Рийна звонко рассмеялась:
— И после этого ты еще пытаешься отрицать, что не загонишь меня в гроб?! Да мне на роду написано умереть из-за любимого мужчины!
— Не говори так, — неожиданно серьезно бросил Фернан.
— Не буду, — легко согласилась она. — И все же… что ты намерен делать с бумагами?
— Перевести их. Отец Рито мог бы это сделать, он хороший человек, но в этом деле я не рискну связываться даже со Святым Джеронимо. [67] У меня есть знакомый. Бывший профессор Университета города Боллоде. Буду надеяться на него.
— А если он начнет молоть языком?
— Нет. Он знает, что я его из-под земли достану.
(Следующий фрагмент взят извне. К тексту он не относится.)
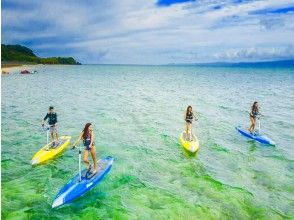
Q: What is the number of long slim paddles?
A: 4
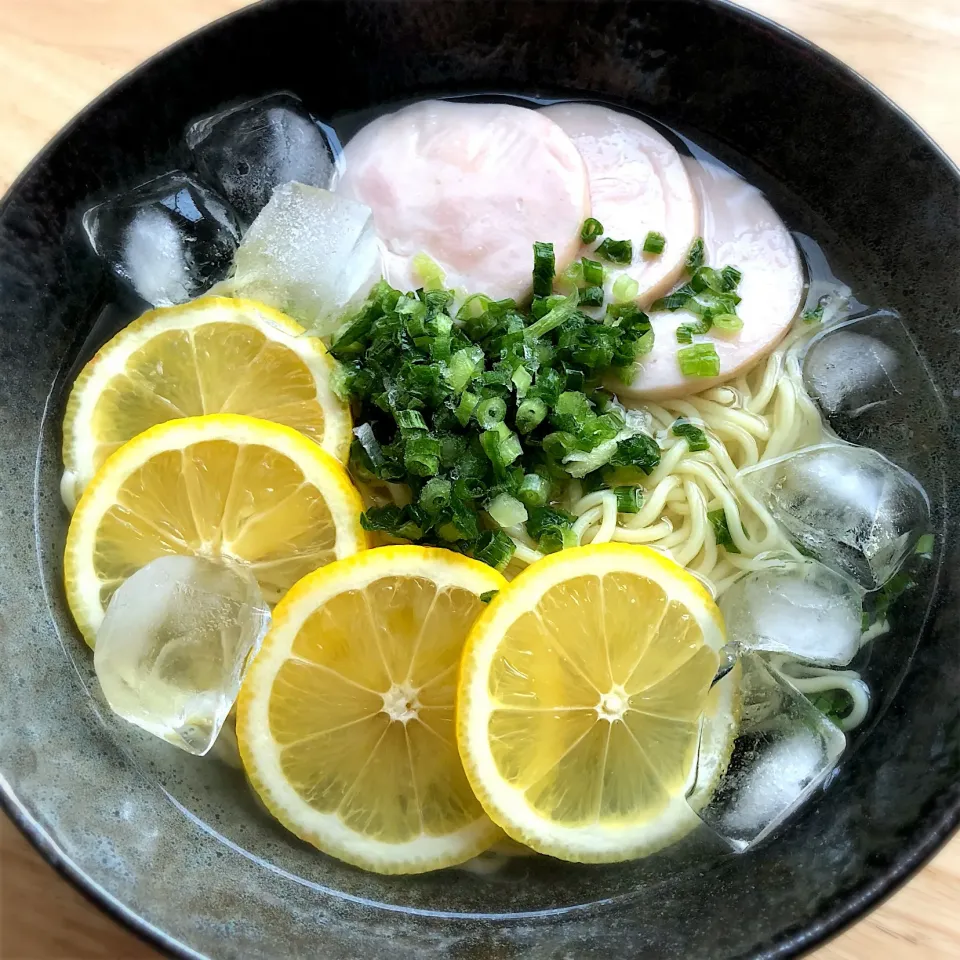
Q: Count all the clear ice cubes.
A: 8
Живым или мертвым.
— Хорошая вещь — дурная слава, — хохотнула Рийна.
— Если ею разумно пользоваться, — подхватил Фернан и тут же осекся, одновременно натягивая поводья Снежной и выхватывая шпагу.
На дороге стояли люди. Человек тридцать. Черные плащи, шляпы, полумаски. Все вооружены. В небольшой арке, что располагалась по соседству с улицей, маркиз увидел мерцающие огоньки фитилей. Там до поры до времени прятались мушкетеры.
«Вляпались! — молнией пронеслось в голове Фернана. — Неужели кто-то был столь ловок, что успел узнать о бумагах?!»